**What is expected:** In your copy, include no images and return each entry exactly as written.

**Extracted data entries:**
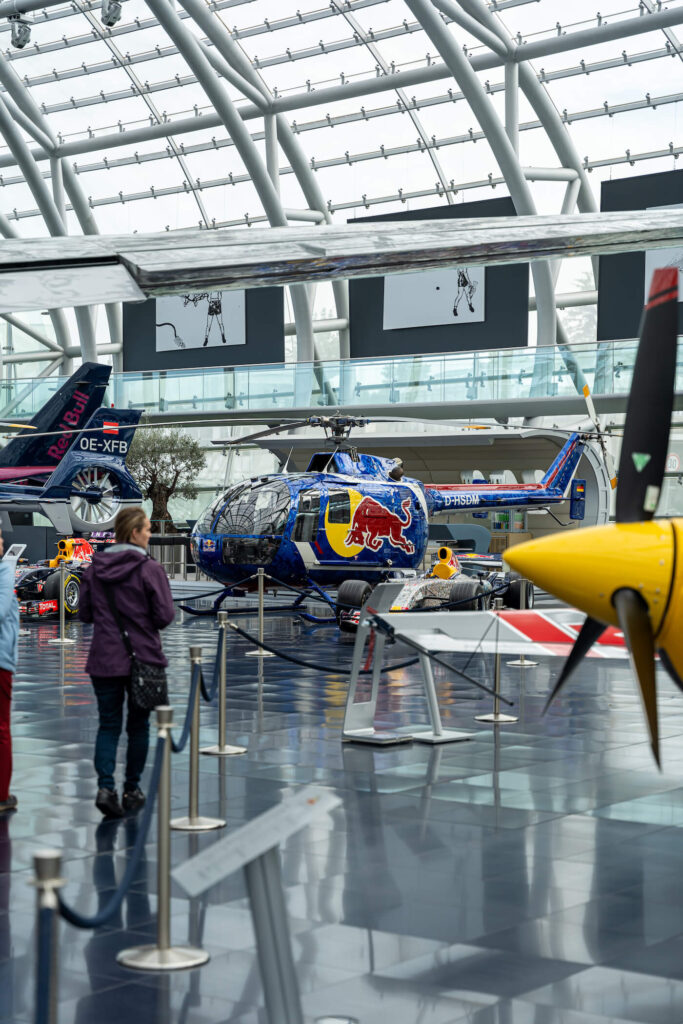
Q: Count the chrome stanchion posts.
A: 8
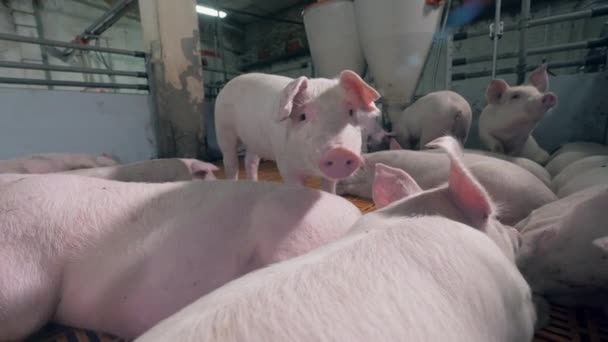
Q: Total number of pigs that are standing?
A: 3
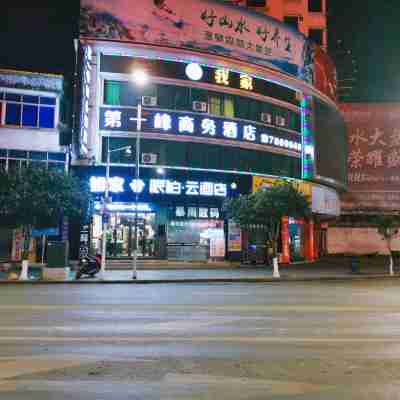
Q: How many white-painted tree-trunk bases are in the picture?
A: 3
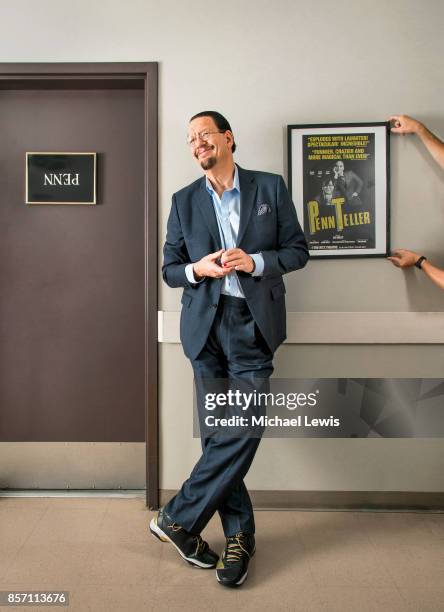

**Final answer:**
Q: Count the chrome stanchion posts.
A: 8
Q: Total number of pigs that are standing?
A: 3
Q: How many white-painted tree-trunk bases are in the picture?
A: 3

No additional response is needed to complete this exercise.